───── EXTRACTED MATERIAL
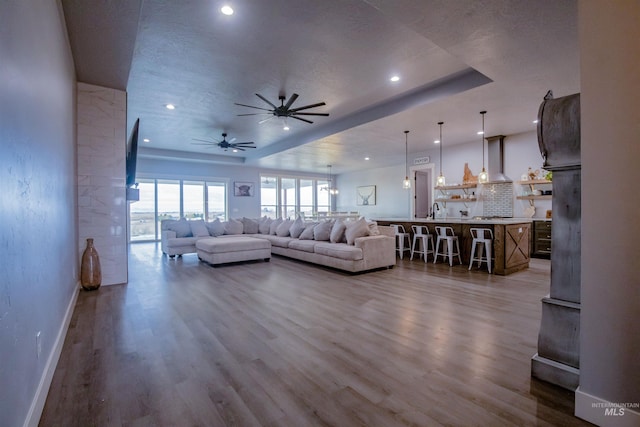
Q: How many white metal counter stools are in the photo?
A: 4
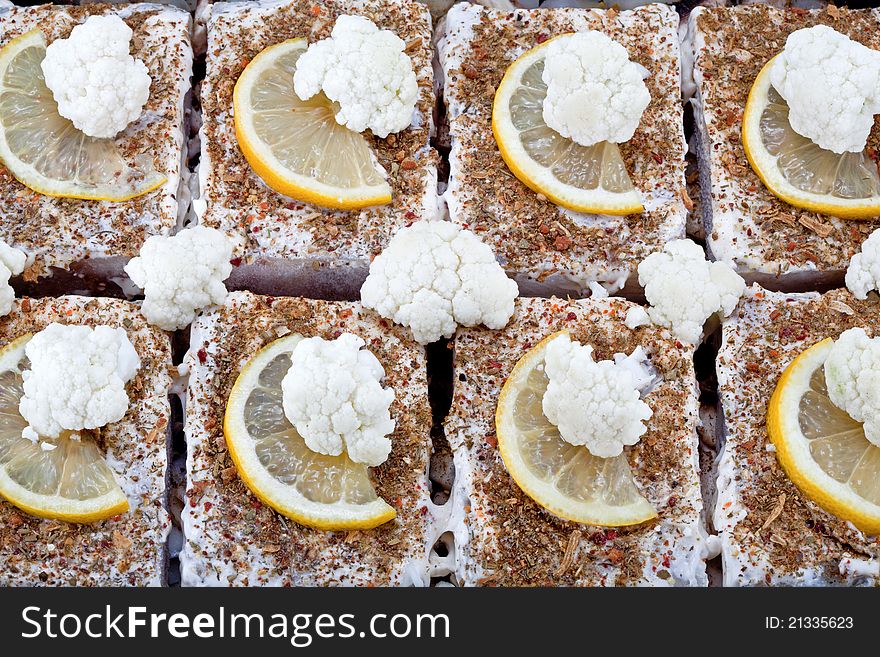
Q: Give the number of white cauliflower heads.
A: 13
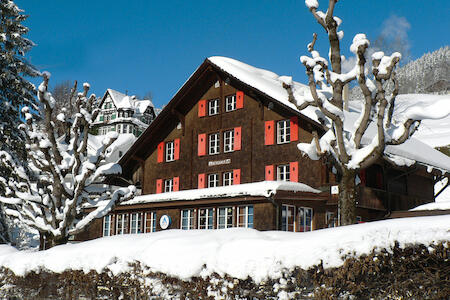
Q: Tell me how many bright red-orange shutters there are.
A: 14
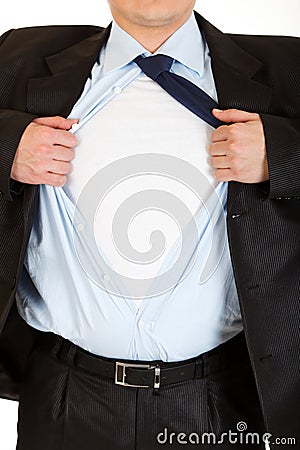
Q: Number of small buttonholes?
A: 3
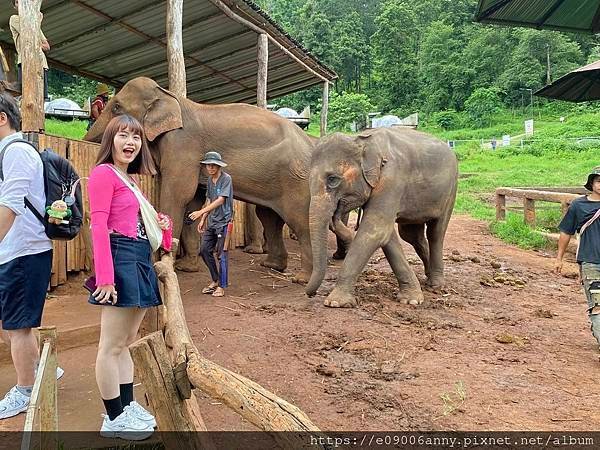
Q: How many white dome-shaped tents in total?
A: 3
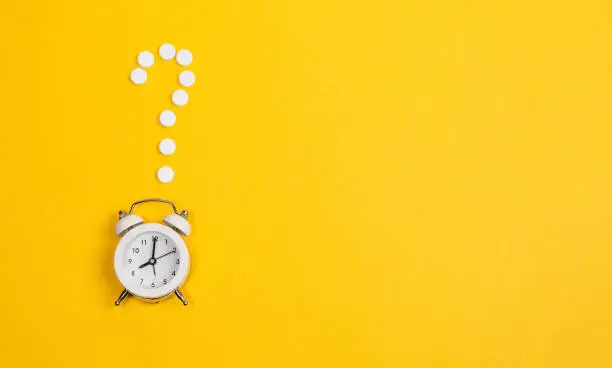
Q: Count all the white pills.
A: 9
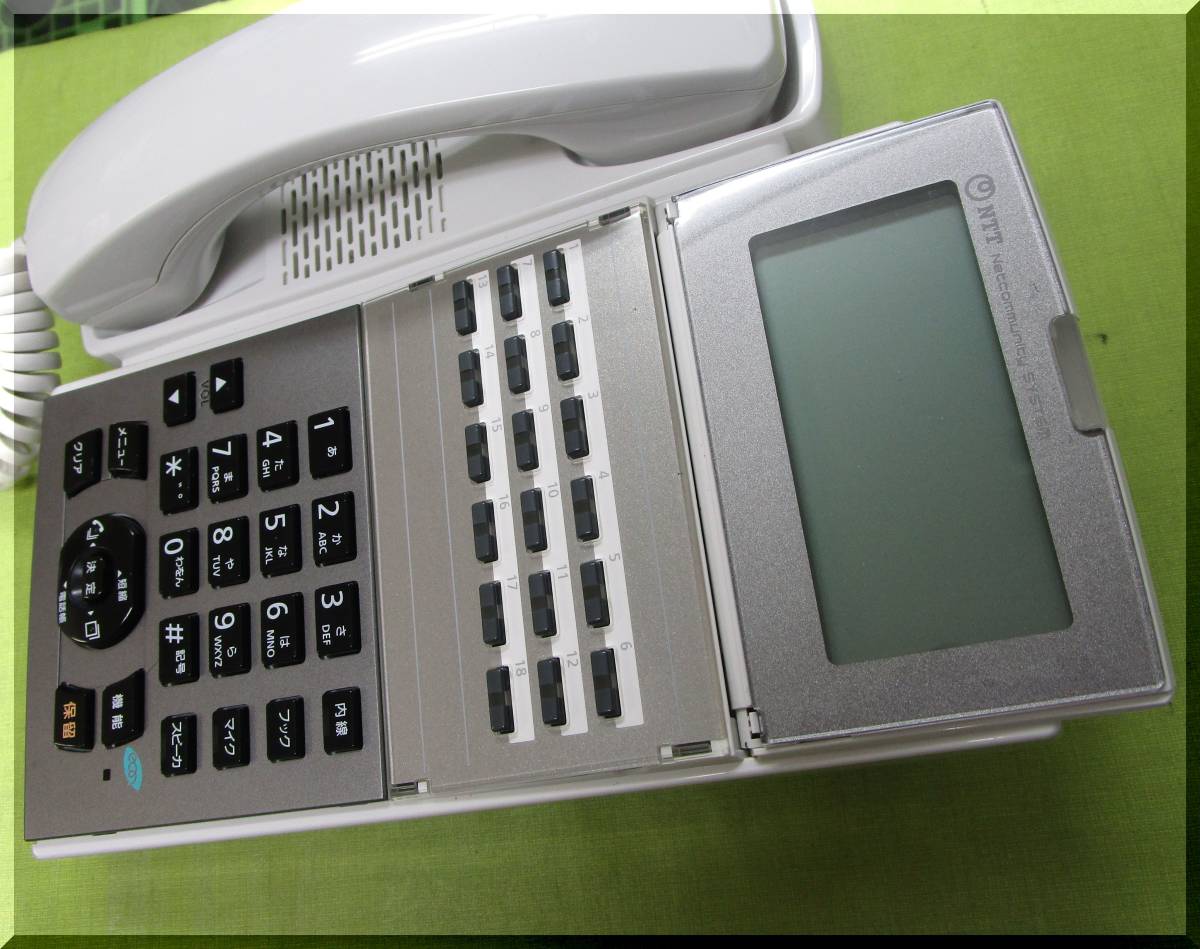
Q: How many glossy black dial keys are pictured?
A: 12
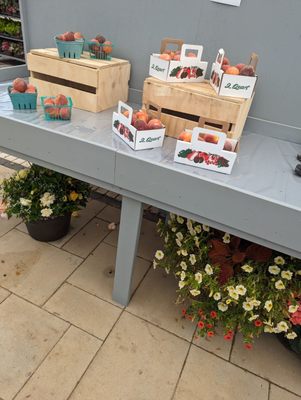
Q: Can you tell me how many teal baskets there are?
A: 4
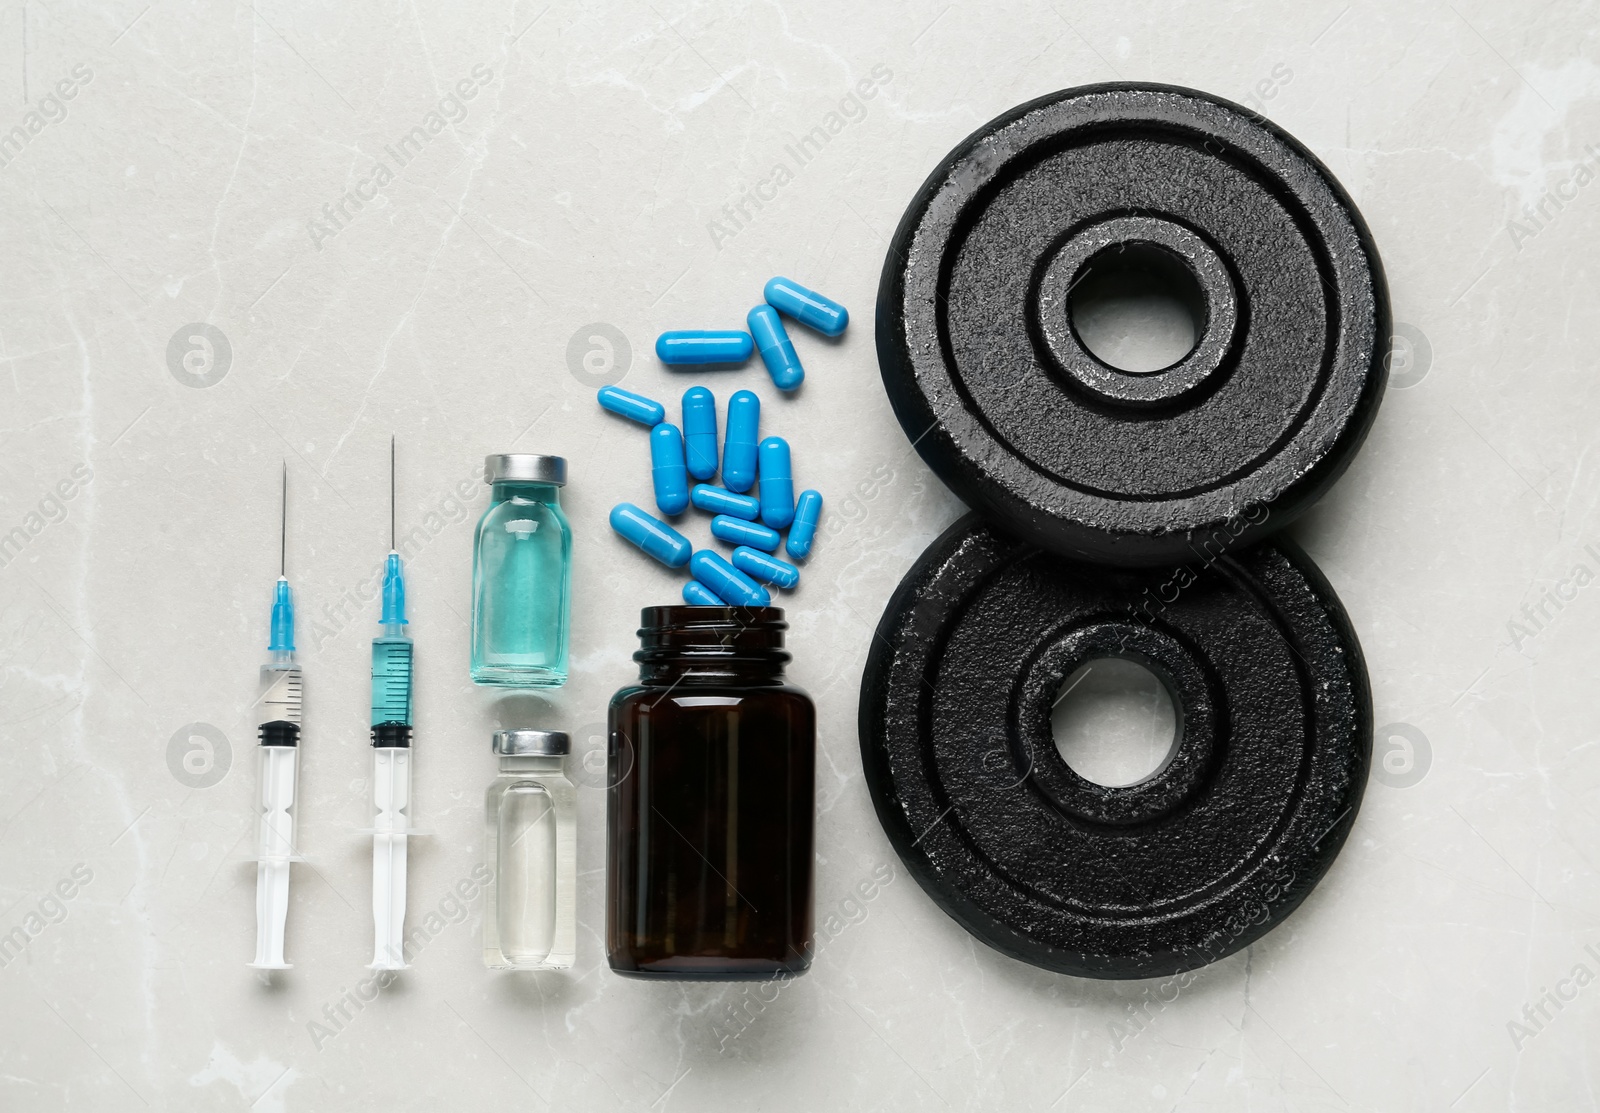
──────────
WHAT NEEDS TO BE DONE. A verbatim copy of the data, pictures removed, is the expected result.

EXERCISE OUTPUT.
Q: How many white metal counter stools are in the photo?
A: 4
Q: Give the number of white cauliflower heads.
A: 13
Q: Tell me how many bright red-orange shutters there are.
A: 14
Q: Number of small buttonholes?
A: 3
Q: How many white dome-shaped tents in total?
A: 3
Q: Count all the white pills.
A: 9
Q: How many glossy black dial keys are pictured?
A: 12
Q: Can you tell me how many teal baskets there are?
A: 4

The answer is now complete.